In other words, the economic rationale underlying the RH bill is also an argument about women’s rights as being integral to human rights. Clearly indebted to late-18th-century Euro-American revolutionary ideas about the pursuit of individual liberties, happiness, and property under the rule of law, it is this liberal stance about the state’s power to redefine life—more specifically, what constitutes a “good life”—that characterizes the ideology of pro-RH partisans.
Article continues after this advertisementIndeed, it is around these twin notions of law and life that stark differences between the RH bill’s opponents and proponents can be drawn. On one side, a view of life as God-given, beginning at conception, so that any artificial, non-Divine intervention would amount to the gravest violation of God’s law and spell moral calamity and social disaster. On the other, the right—if not duty—of every rational individual to think for him/herself, challenge authority, assert his/her innate rights, which include the right to a happy (and not merely tolerable) life, and therefore the embrace of science and technology, of the artificial itself, in the pursuit of these ends.

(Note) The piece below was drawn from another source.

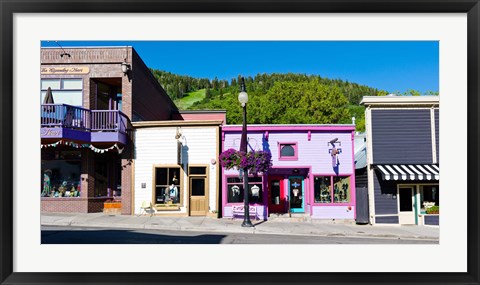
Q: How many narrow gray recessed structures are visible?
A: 1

On one side, the notion of power as ineluctably pastoral, in which the priest is seen as the pastor acting in the name of Divine authority to ensure the otherworldly salvation of everyone, and therefore of each and every sheep both inside and outside the flock. From this perspective, the human takes its humanity from an Other, which is at the same time its radical negation, as embodied in the paradoxical God-Man figure of Jesus Christ. The authority of the pastor-priest, therefore, is directed toward its own abrogation at the end of the world, which will bring about justice, always understood as Divine retribution. Yet that end is constantly deferred, making the pastor continuously dependent on the very material world that he seeks to transcend.

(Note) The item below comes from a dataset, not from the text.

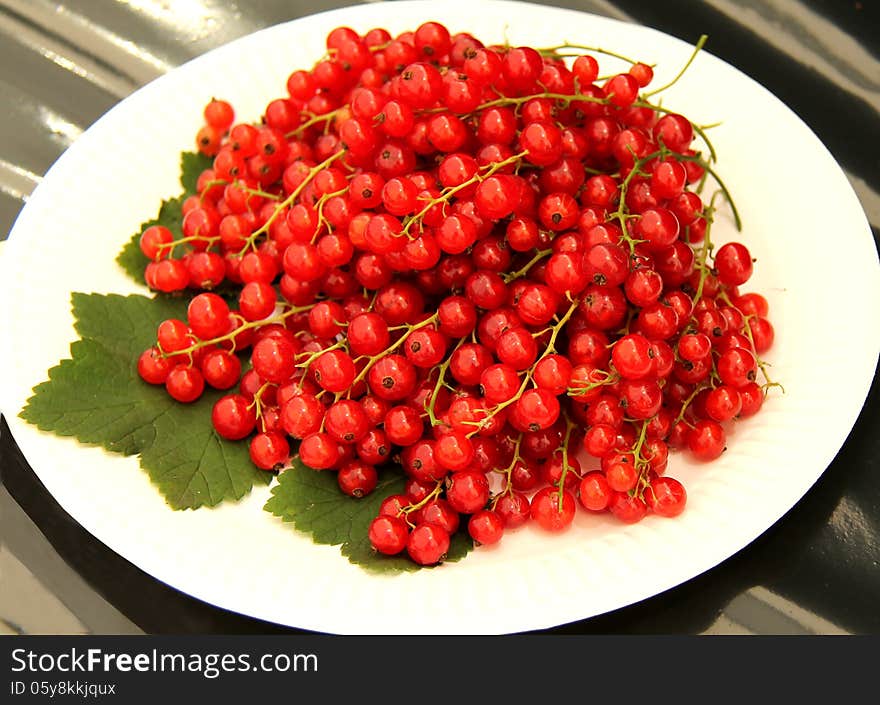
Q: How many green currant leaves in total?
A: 3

On the other side, a notion of power as the ever-expanding capacity vested in ever-evolving state institutions to govern the lives of citizens. It is a notion of power that sees freedom in essentially worldly terms, as the condition that is best secured by having sufficient access to material and cultural goods. Here, state power comes not only from monopolizing the use of violence but also from superseding all other powers in its ability not to restrict life but to make it productive. The state in its idealized form is thus supposed to enable life itself to emerge in conditions where each living person can pursue his/her own ends within the limits of mutually agreed upon laws. But doing so also means that the state places itself in a position of intervening in the lives of its citizens on the most fundamental levels of existence. Government then becomes a matter of conducting the conduct of its citizens.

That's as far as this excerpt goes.